19

Были они или не были, эти годы, что испытывали жизнь Михаила Свешнева и на излом и на давление, как рудстойку в шахте? Гнет ее, рудстойку, корежит, иная подламывается, а другая стоит напряженно. Думаешь, вот-вот расколется или переломится, ан нет, стоит, отекает соком, выдавливаемым из нее породой, будто кровью обливается. И выдержит, спасут ее, целехонькую, но ставят в новое место, где полегче держать кровлю — и не ту кровлю, что зовется крышей дома или сарая, а в шахте, монолитом нависшую над человеческими жизнями, веса которой никто не знает. Живет рудстойка второй век, значит, жизнь свою дважды оправдывает.

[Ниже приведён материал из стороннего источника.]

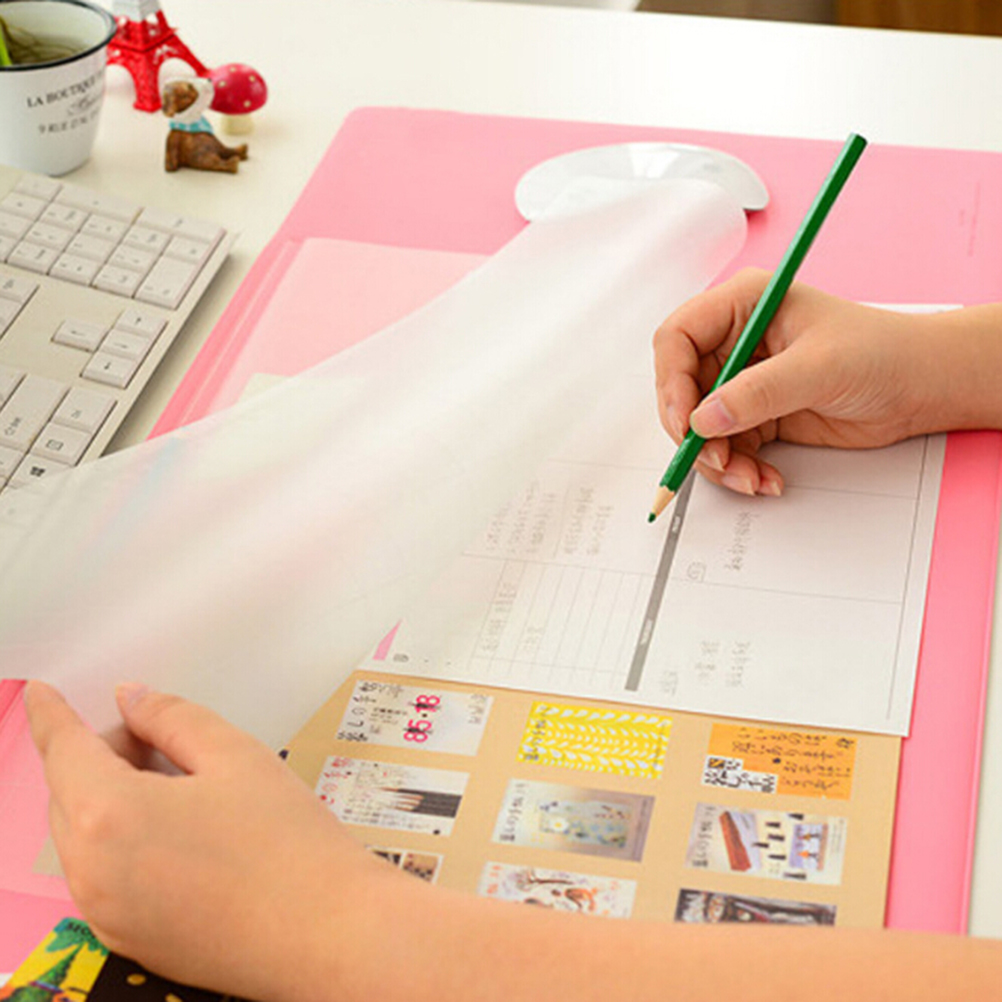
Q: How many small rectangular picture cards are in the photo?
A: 9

Михаил возвратился в Приморье в конце июня. Еще как повернул поезд от Амура на юг, так и почувствовал особый воздух: не такой, как в Сибири, и не для каждого гож. В Сибири у Валентины голова побаливала, там крепкий воздух, а особенно зимой, кажется, взмахни топором — и расколется, как стекло. Михаил после Приморья надышаться не мог; встанет у колодца за огородом и глядит, глядит в степь. А что там увидишь? Ровнота, что столешница, только синеет, подрагивает на срезе земли и неба гребешок березовой рощицы, — в Сибири их колками называют. Детство свое, юность он видел в этой раскатистой дали, потому и грудь теснило светлой грустью. Но взгляд его уже привык и к другому: к тесноте сопок, распадков, к терриконам городка и к буйству леса, потому и в этой ровноте далекой все время виделись воображением те сопки да леса.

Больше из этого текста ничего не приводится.